• _WHAT THE EXERCISE ASKS_: Go through the material below, find each line with the word "brown", and copy those lines.

• _TASK MATERIAL_:
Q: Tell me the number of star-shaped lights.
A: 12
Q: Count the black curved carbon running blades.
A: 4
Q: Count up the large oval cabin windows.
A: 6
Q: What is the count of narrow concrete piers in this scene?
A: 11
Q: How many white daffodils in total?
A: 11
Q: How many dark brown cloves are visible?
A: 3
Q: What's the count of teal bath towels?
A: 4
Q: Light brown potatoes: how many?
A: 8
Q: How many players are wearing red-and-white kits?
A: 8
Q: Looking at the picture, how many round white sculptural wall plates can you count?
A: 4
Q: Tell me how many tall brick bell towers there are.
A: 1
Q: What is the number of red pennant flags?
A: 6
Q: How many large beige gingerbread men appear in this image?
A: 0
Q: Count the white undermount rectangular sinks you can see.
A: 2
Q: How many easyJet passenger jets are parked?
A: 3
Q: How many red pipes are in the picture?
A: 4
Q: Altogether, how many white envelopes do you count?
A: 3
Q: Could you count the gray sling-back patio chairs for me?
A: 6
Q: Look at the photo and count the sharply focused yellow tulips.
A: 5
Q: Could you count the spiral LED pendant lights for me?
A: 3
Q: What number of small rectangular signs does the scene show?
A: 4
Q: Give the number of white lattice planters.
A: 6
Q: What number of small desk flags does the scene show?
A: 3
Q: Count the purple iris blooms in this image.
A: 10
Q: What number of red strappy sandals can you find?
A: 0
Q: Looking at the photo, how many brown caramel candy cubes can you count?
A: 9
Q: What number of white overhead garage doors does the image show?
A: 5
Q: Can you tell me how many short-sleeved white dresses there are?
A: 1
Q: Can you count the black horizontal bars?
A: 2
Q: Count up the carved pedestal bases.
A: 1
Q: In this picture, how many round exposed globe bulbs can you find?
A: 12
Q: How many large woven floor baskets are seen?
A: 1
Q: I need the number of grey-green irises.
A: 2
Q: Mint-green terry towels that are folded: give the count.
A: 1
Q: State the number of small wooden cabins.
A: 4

• _TASK OUTPUT_:
Q: How many dark brown cloves are visible?
Q: Light brown potatoes: how many?
Q: Looking at the photo, how many brown caramel candy cubes can you count?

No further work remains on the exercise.